Saved data entries
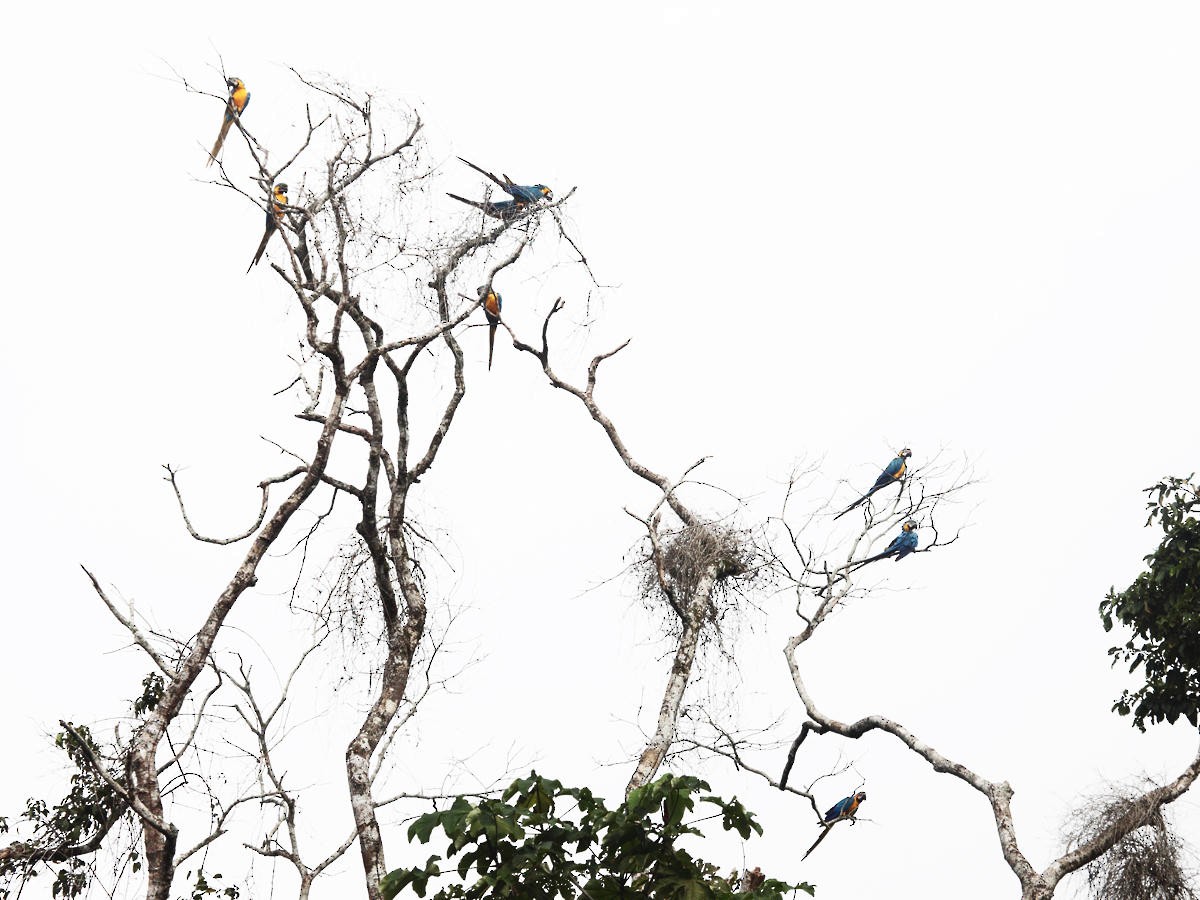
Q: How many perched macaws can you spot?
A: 8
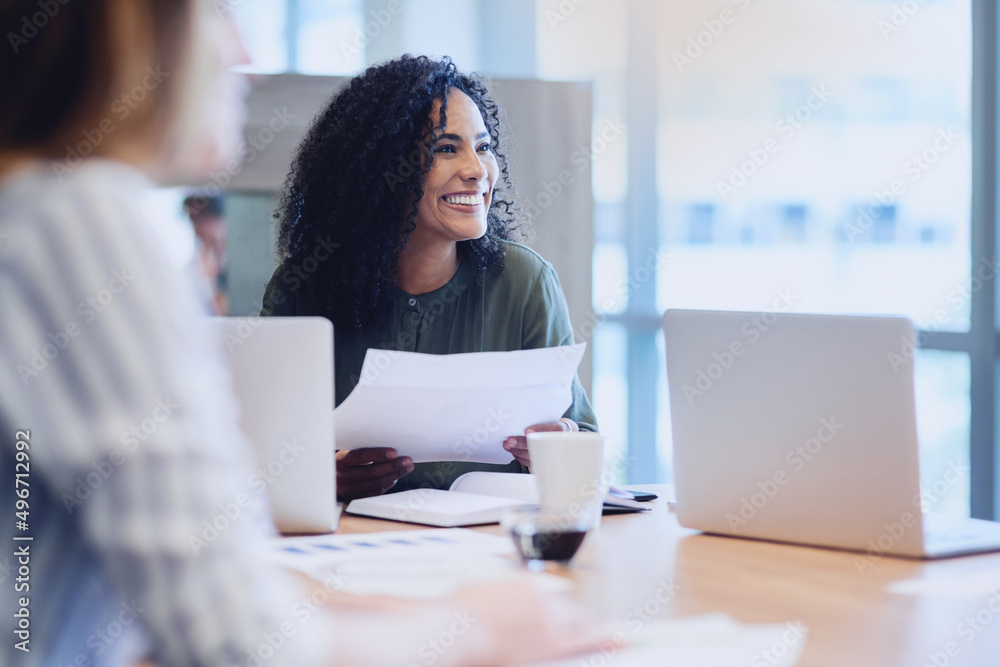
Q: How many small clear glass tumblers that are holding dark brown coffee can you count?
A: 1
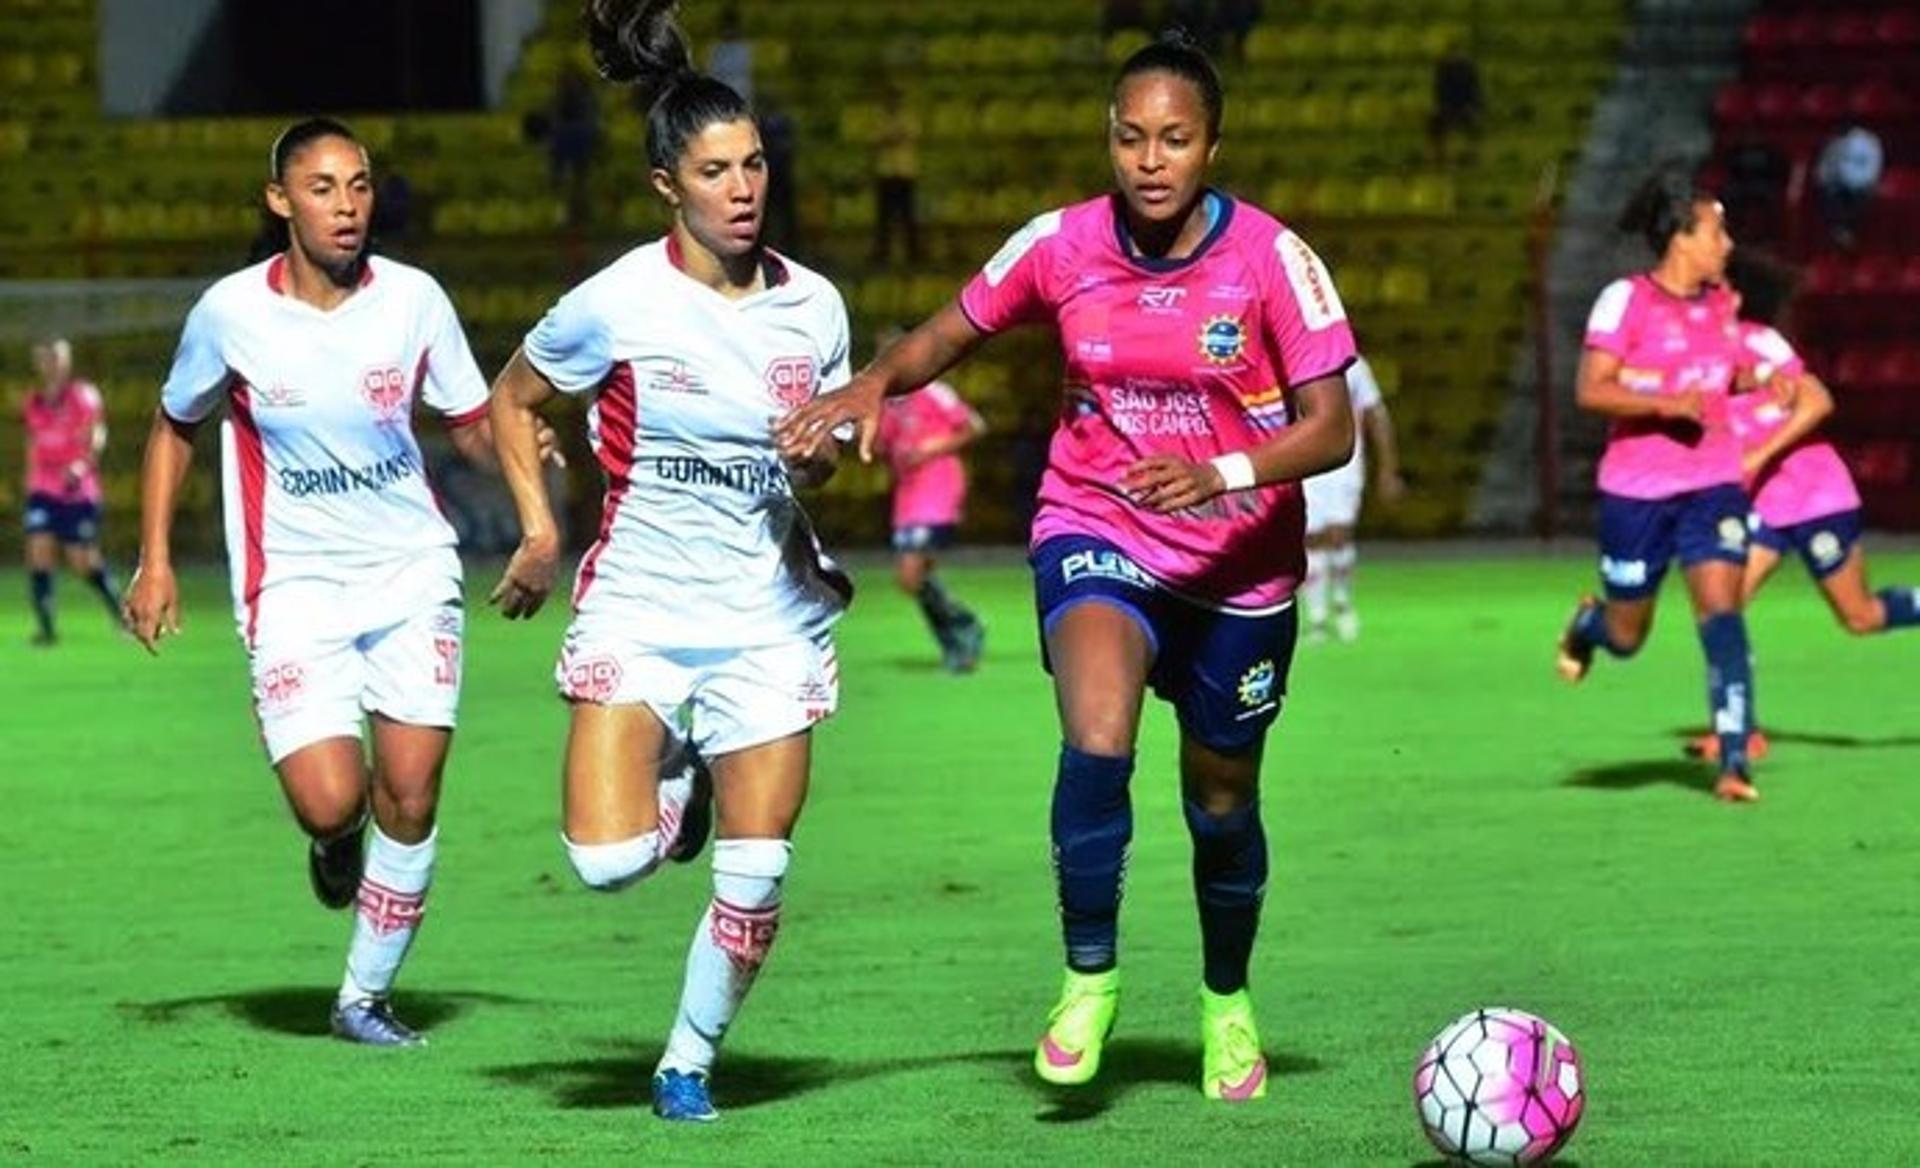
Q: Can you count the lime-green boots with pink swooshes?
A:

WHAT THE TASK ASKS
Lines from the one with "Q: Can you count" through the last line above must be printed exactly; no other line is to appear.

ANSWER TO THIS EXERCISE
Q: Can you count the lime-green boots with pink swooshes?
A:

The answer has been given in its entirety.